National Academy of Science in USA asked to defend evolution
I write to you now because of a growing threat to the teaching of science through the inclusion of non-scientifically based "alternatives" in science courses throughout the country. ...
Recent tactics to cast doubt on the veracity or robustness of the theory of evolution have included placing disclaimer stickers in the front of high school biology textbooks (Cobb County, GA and Alabama; proposal before the Missouri House of Representatives), mandating or recommending the inclusion of Intelligent Design in high school biology courses (e.g., Dover, PA; Cecil County, MD, respectively); development of statewide lesson plans that encourage students to examine "weaknesses" in the theory of evolution (Ohio), and plans to revisit parts of state science standards that focus on evolution (Kansas State Board of Education). If these challenges have not yet reached where you live or work, they are likely to do so in time.
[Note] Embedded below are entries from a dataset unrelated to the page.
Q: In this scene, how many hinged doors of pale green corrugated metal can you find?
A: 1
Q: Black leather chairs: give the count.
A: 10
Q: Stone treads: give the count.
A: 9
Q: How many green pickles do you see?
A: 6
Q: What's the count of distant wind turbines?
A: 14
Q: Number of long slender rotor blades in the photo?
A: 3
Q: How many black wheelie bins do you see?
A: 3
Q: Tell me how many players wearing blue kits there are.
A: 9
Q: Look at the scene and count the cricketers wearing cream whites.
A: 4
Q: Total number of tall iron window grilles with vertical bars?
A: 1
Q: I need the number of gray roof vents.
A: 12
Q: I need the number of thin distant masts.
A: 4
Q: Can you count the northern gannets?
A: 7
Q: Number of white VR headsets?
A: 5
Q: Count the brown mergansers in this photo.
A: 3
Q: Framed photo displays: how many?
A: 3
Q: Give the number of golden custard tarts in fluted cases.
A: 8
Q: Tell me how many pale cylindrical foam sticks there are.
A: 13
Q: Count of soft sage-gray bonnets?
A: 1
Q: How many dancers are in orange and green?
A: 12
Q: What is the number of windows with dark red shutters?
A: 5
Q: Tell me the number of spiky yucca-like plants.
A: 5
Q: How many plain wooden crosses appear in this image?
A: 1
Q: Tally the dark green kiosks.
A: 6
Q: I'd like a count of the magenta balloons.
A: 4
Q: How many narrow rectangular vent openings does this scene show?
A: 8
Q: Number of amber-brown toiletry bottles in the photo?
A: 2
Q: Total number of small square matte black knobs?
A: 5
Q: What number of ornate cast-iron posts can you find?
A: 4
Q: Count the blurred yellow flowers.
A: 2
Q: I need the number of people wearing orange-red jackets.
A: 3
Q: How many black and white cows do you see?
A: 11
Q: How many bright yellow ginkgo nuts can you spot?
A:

We stand ready to help others in addressing the increasingly strident attempts to limit the teaching of evolution or to introduce non-scientific "alternatives" into science courses and curricula. If this controversy arrives at your doorstep, I hope that you will both alert us to the specific issues in your state or school district and be willing to use your position and prestige as a member of the NAS in helping us to work locally.I hope that he is heeded in this matter. Scientists generally do not like to get involved in public controversies - they are not trained for it and often come across looking like the caricature the media has for scientists - as elitist ivory tower types. But if they don't step on the rise of "fake" science, which finds its way into television shows such as the X Files and (by report) Revelations, in which science is always shown to be wrong in favour of whatever is the latest popular superstition (often someone who claims to be able to cure cancer if only the Establishment would allow him), then science will become a marginal feature of modern life.
This condition is known, generally, as a "dark ages".